The innovation, development and adoption of blockchain technology, has enabled companies to enhance the traceability of their products. Blockchain technology is a digital, decentralised public ledger that stores transactions in the form of “blocks”. Each transaction is recorded and added in a chronological order, forming a chain of blocks or a “blockchain”. Once a block has been added to the chain it cannot be altered, as that would affect the blocks that came afterwards. Because of the complexity of global supply networks, the decentralised characteristic of blockchains removes the need for a centralised body – such as a bank or government – to intervene, creating greater transparency of transactions.
Alibaba, an e-commerce platform, which accounts for 75 per cent of China’s online retail sales, has adopted this technology.
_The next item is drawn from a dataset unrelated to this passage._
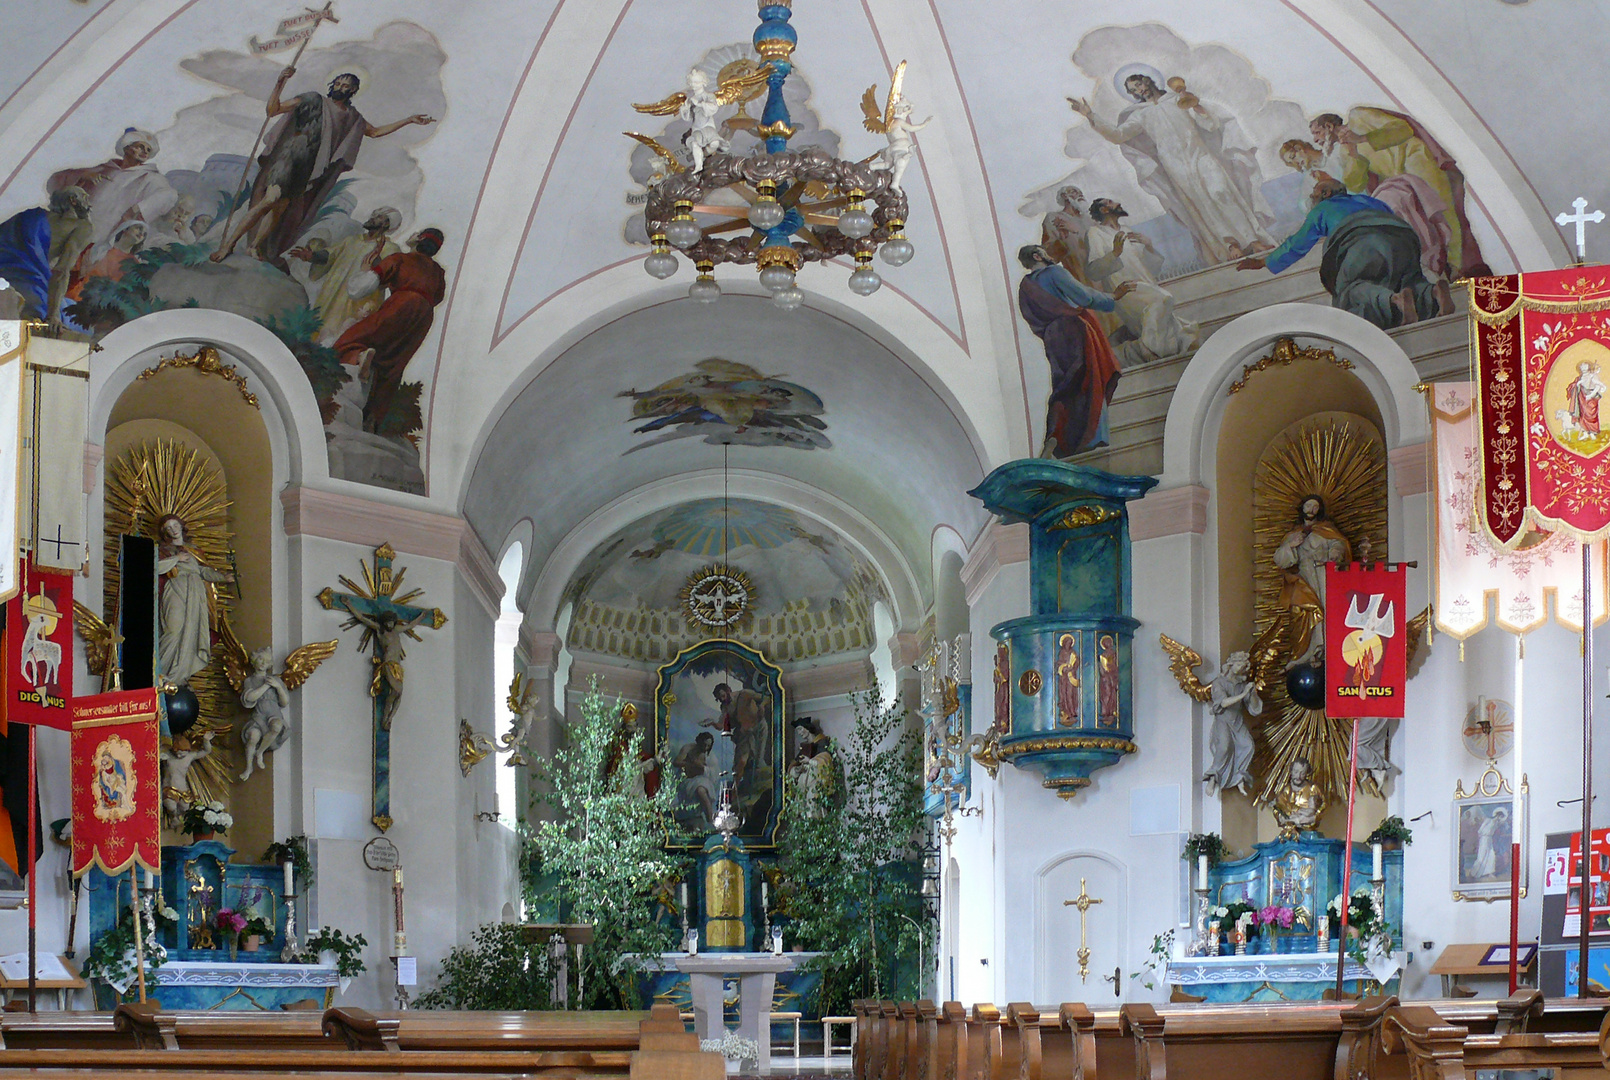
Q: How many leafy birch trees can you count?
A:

It works with food suppliers in Australia and New Zealand, Australia Post and PricewaterhouseCoopers. Managing Director for Alibaba in Australia and New Zealand, Maggie Zhou, mentions that ‘this project is the first step in creating a globally respected framework that protects the reputation of food merchants and gives consumers the confidence to purchase food online.’
In Africa, blockchain technology is slowly being utilised. The Kenyan Revenue Authority (KRA) implemented the Excisable Goods Management System in 2013, to track tobacco, wines and spirits, which brought in an additional $57 million in annual revenue for the Kenyan government.
In addition to blockchain technology, governments and companies are beginning to become proactive in the regulation of food products. Nigerian agencies, the Consumer Protection Council and the National Agency for Food and Drug Administration and Control, announced earlier this year that they will collaborate in an effort to address the quality and standards currently set. They will also increase strategic intervention aimed at securing the food and drugs sector in Nigeria. African countries and companies have also signed on to CODEX, a World Health Organization and Food and Agriculture Organization initiative that sets global standards for safe food.
It is clear that African countries are beginning to take the initiative, but to overcome the counterfeiting problem, governments must remain individually vigilant and also collaborate together. Individual governments should set high regulatory standards and implement effective enforcement mechanisms, perhaps similar to those already adopted by the KRA. The African Union should establish a regional framework, similar to the framework between Alibaba, Australia and New Zealand or the European Union’s Food Fraud Network. This would strengthen and regionalise tracking and regulation methods. On top of this, formal trade agreements could be negotiated and signed, to ensure food safety and high standards. Alleviating the spread of counterfeit food in Africa will help to improve health outcomes across the continent and also support economic development.